### Work order
Filter this listing down to the lines that contain the word "does", and copy them.

### Given information

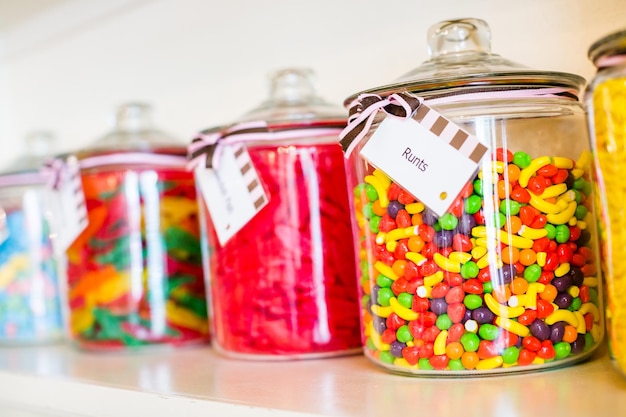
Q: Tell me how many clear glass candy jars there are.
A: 5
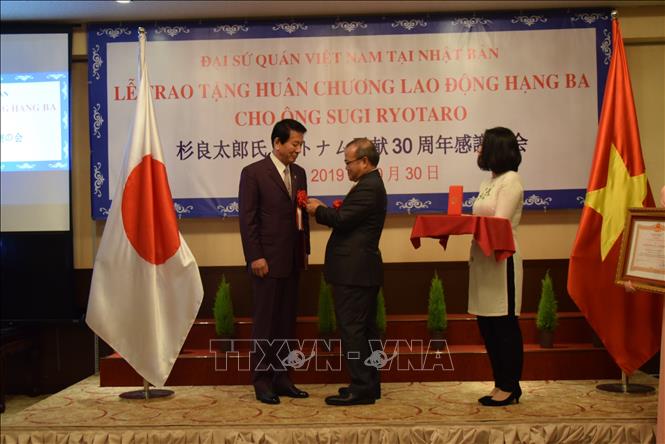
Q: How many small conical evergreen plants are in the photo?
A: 5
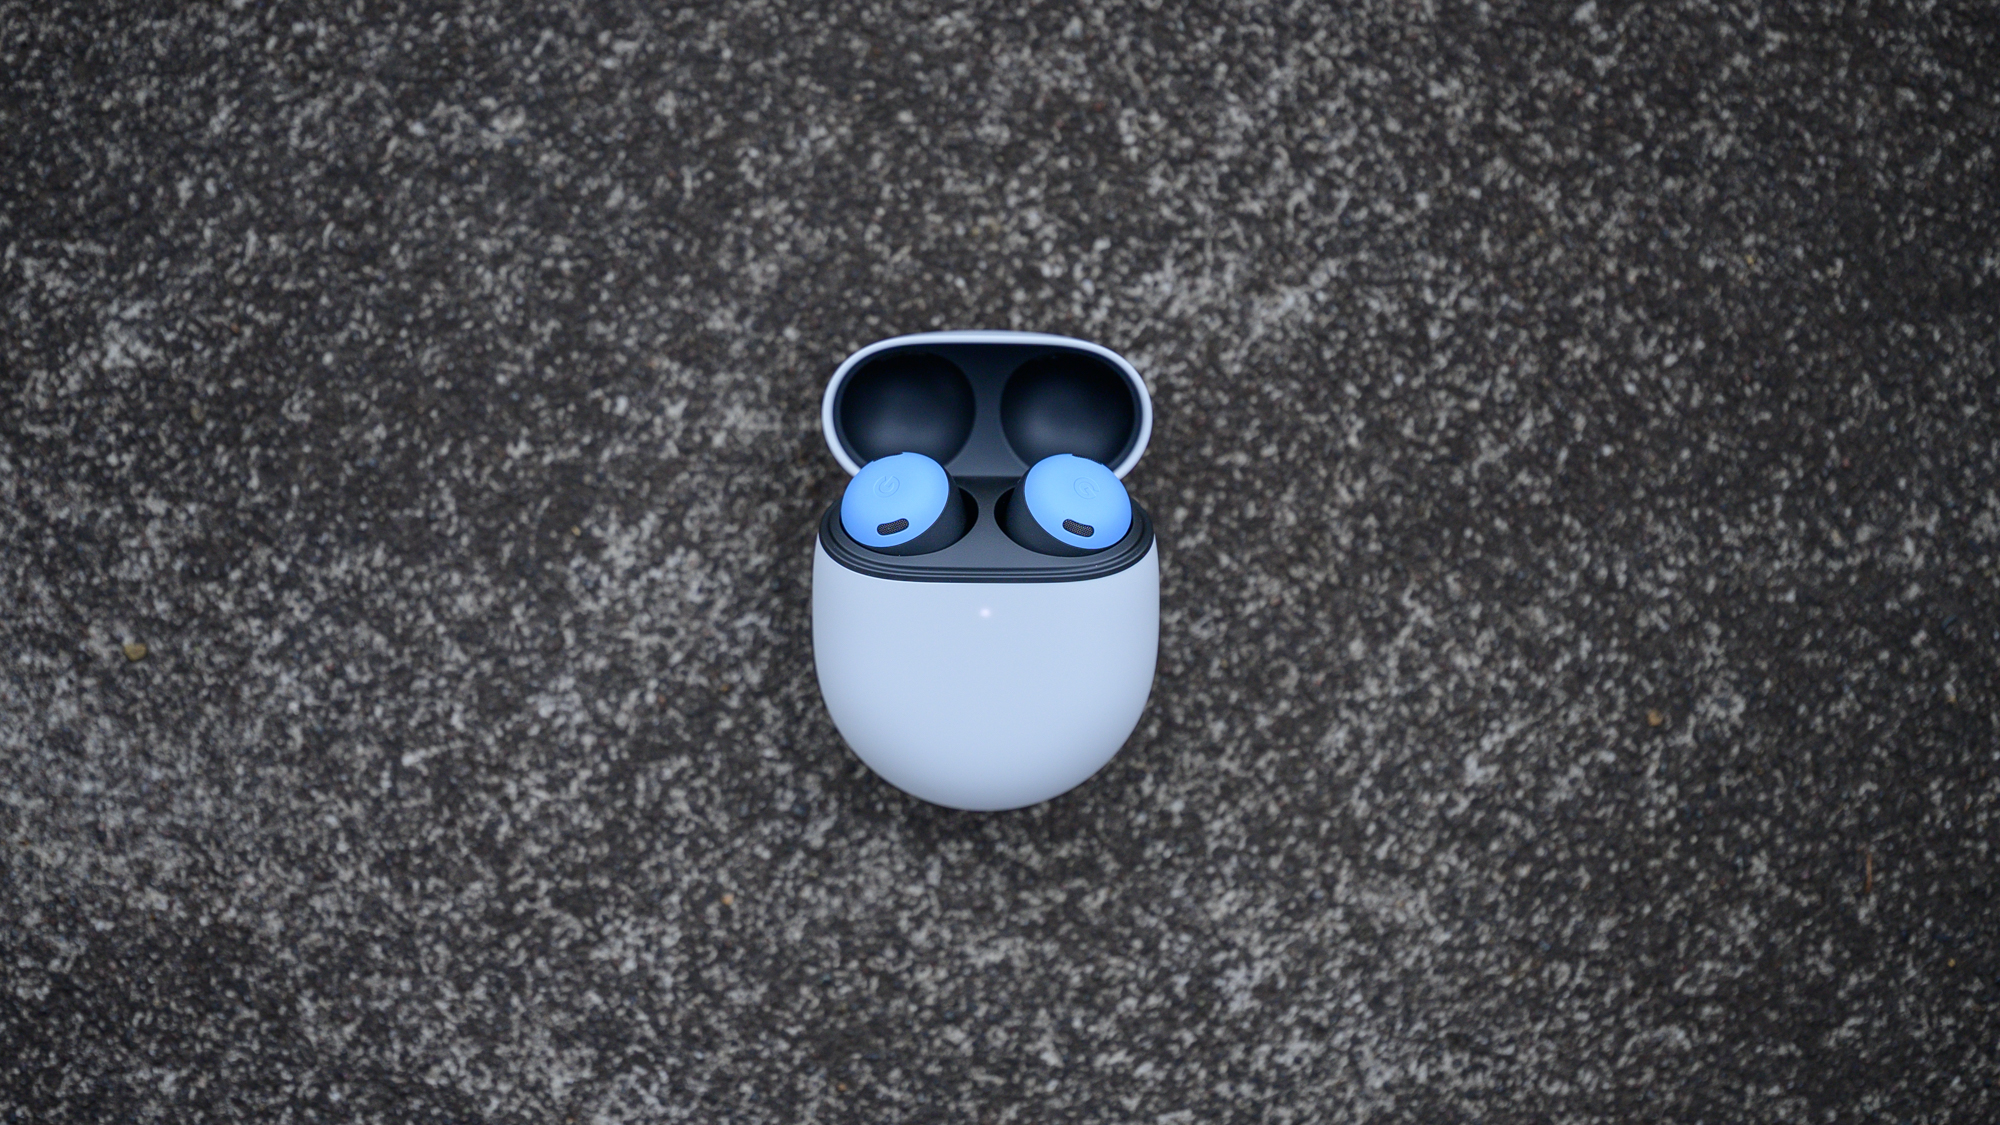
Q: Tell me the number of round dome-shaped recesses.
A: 2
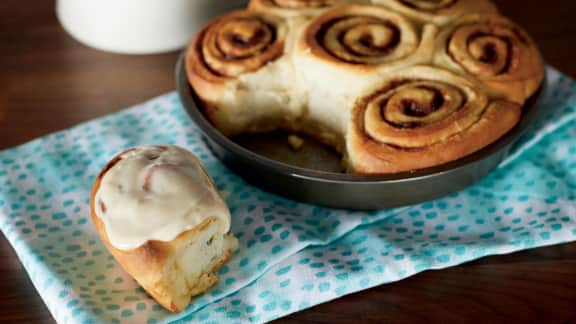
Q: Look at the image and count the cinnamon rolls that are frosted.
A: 1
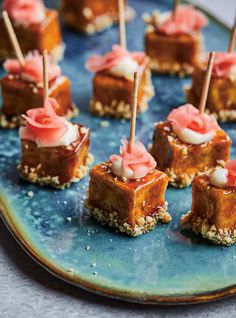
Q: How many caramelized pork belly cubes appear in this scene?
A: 10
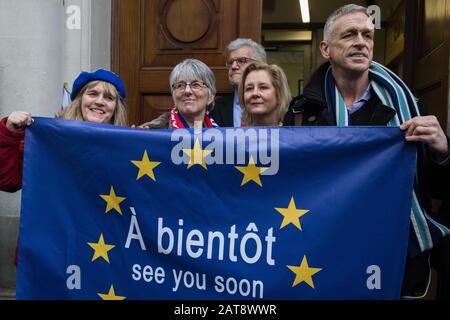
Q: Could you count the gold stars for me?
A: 8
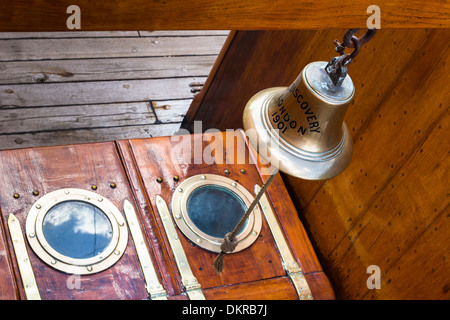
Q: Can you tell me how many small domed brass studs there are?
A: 8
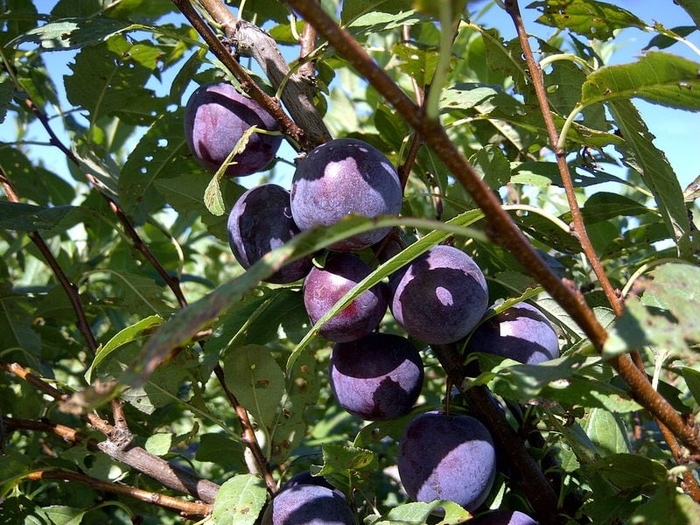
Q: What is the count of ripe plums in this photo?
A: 10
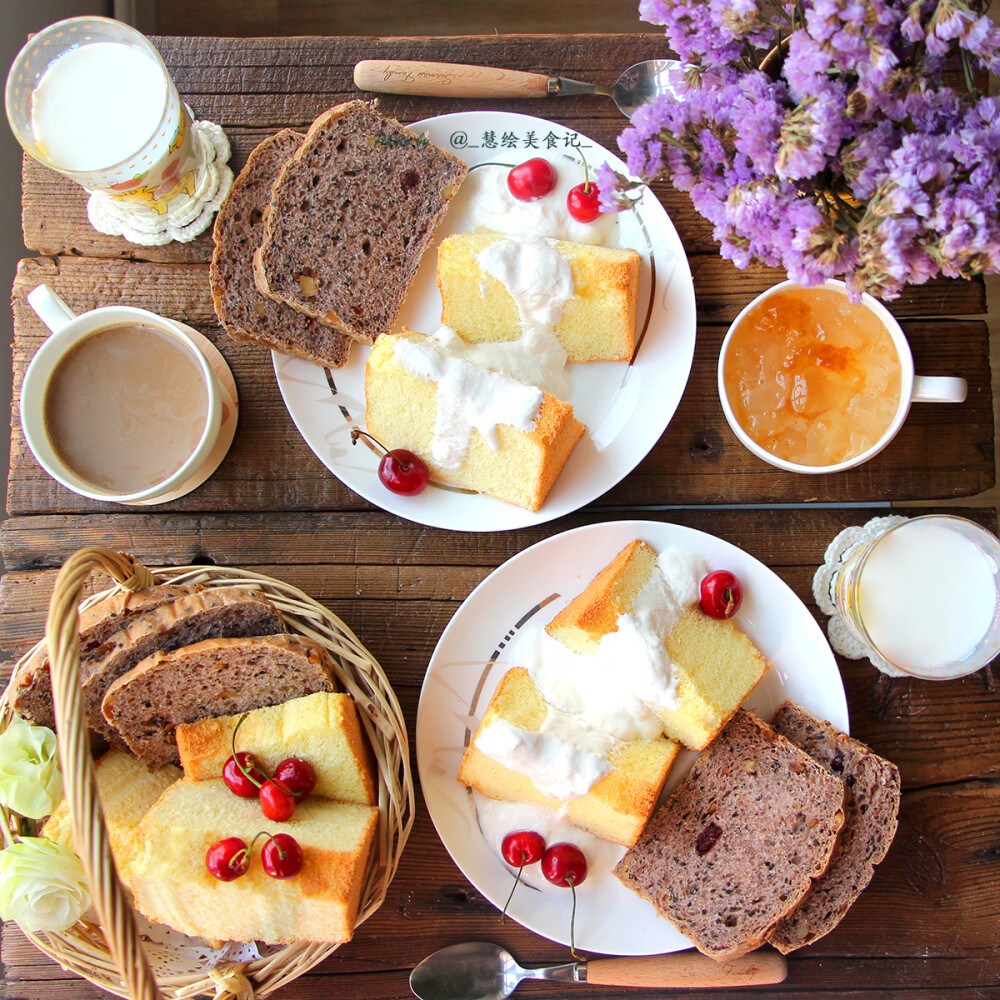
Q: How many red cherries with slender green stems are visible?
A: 11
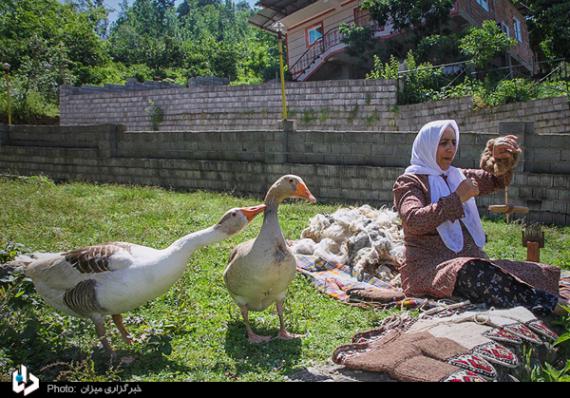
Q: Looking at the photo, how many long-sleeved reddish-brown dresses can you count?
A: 1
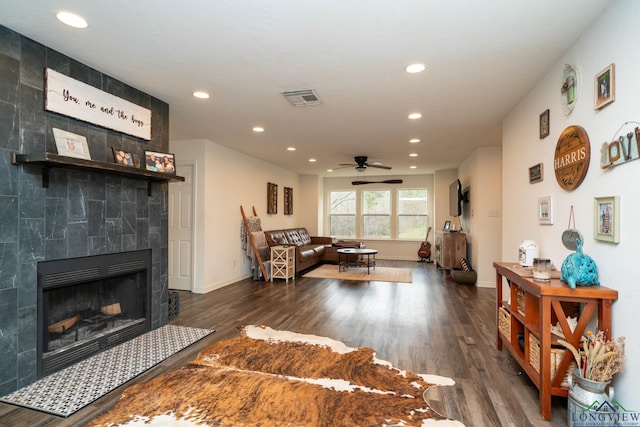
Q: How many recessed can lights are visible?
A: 11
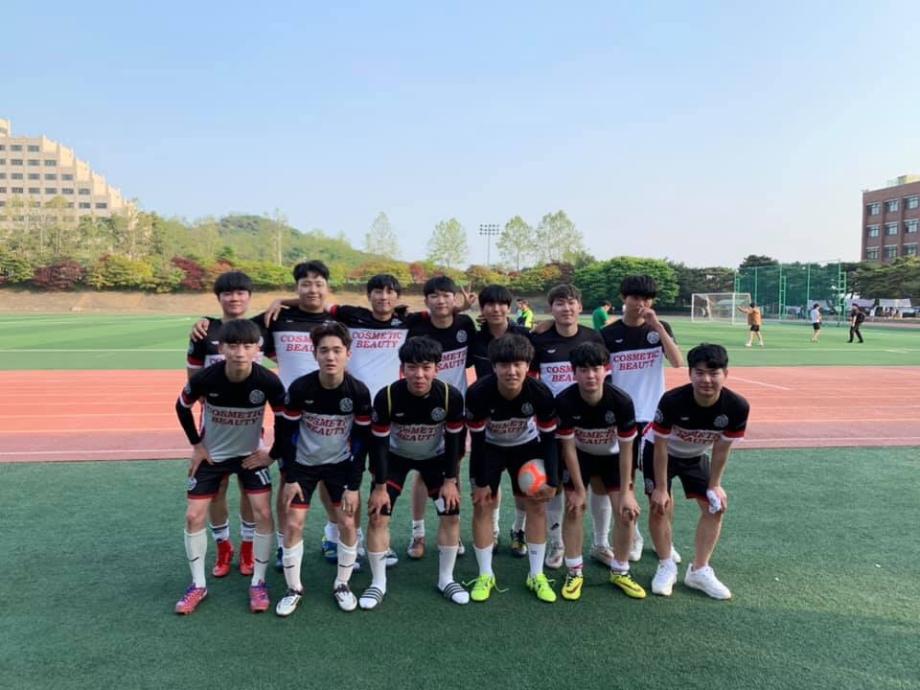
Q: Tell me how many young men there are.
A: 13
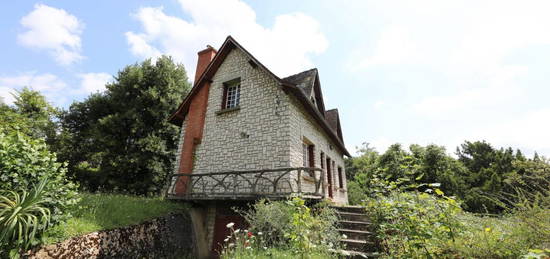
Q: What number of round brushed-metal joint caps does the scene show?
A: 0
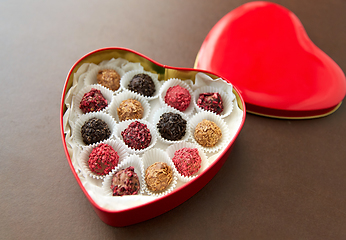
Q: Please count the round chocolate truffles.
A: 14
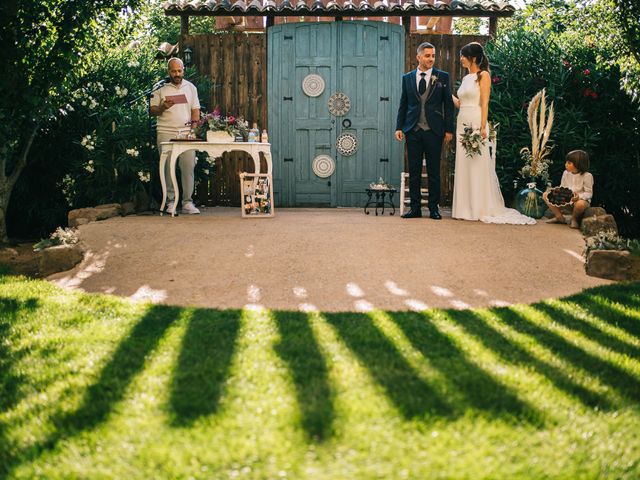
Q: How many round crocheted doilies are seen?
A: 4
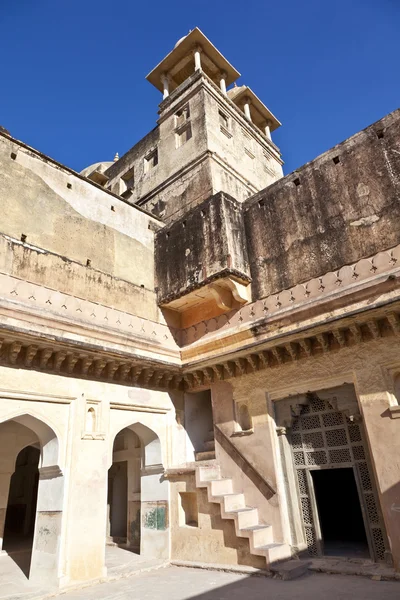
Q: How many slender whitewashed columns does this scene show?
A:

### Your response
Q: What number of round brushed-metal joint caps does the scene show?
Q: How many slender whitewashed columns does this scene show?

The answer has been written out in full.